PROBLEM TO WORK ON
The records below are to be repeated exactly, minus any pictures.

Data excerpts
* * * *
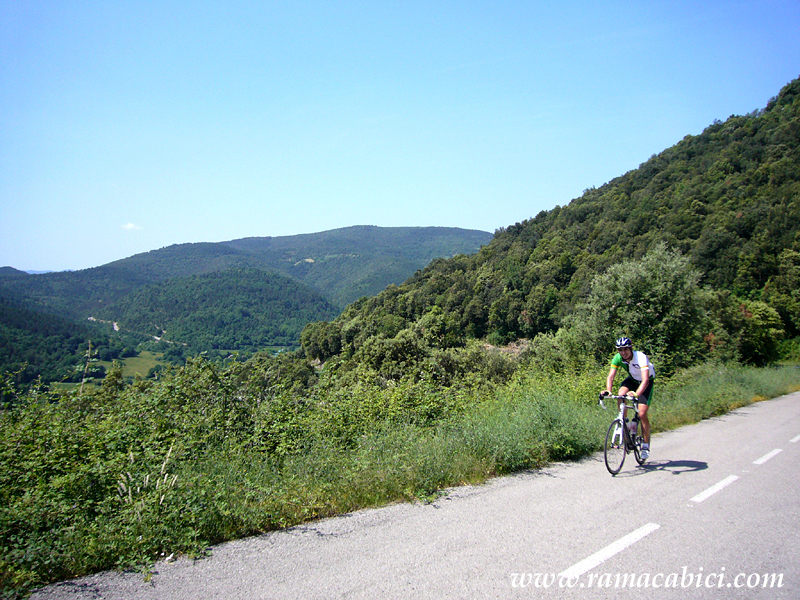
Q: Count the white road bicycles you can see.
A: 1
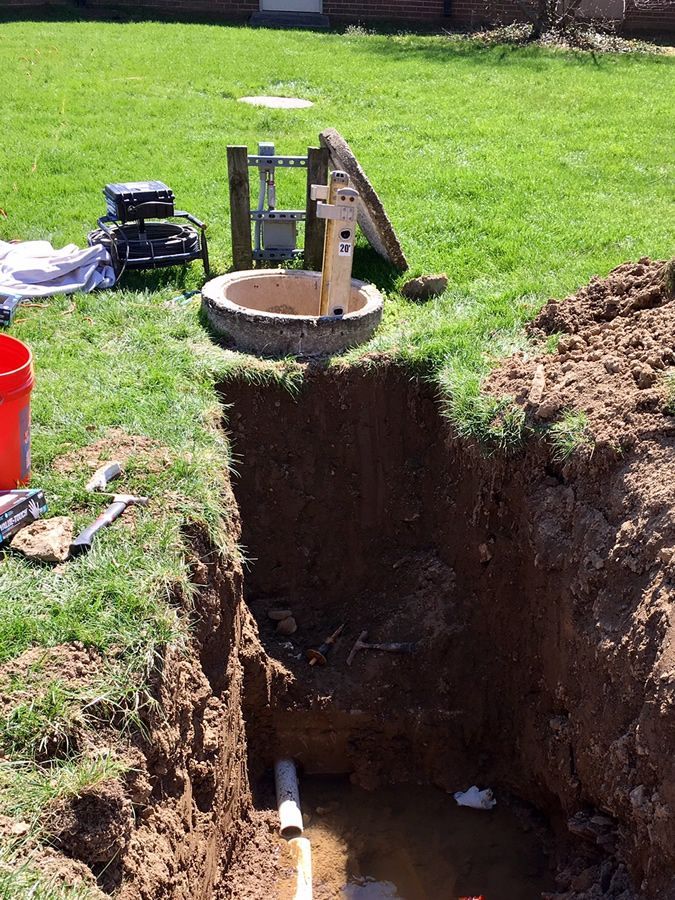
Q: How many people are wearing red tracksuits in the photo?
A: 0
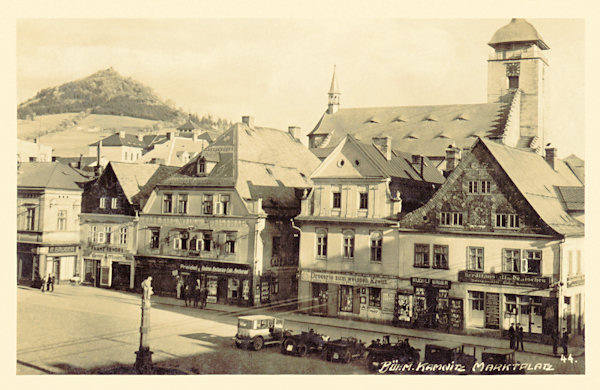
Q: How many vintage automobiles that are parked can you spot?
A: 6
* * * *
RESULT
Q: Count the white road bicycles you can see.
A: 1
Q: How many people are wearing red tracksuits in the photo?
A: 0
Q: How many vintage automobiles that are parked can you spot?
A: 6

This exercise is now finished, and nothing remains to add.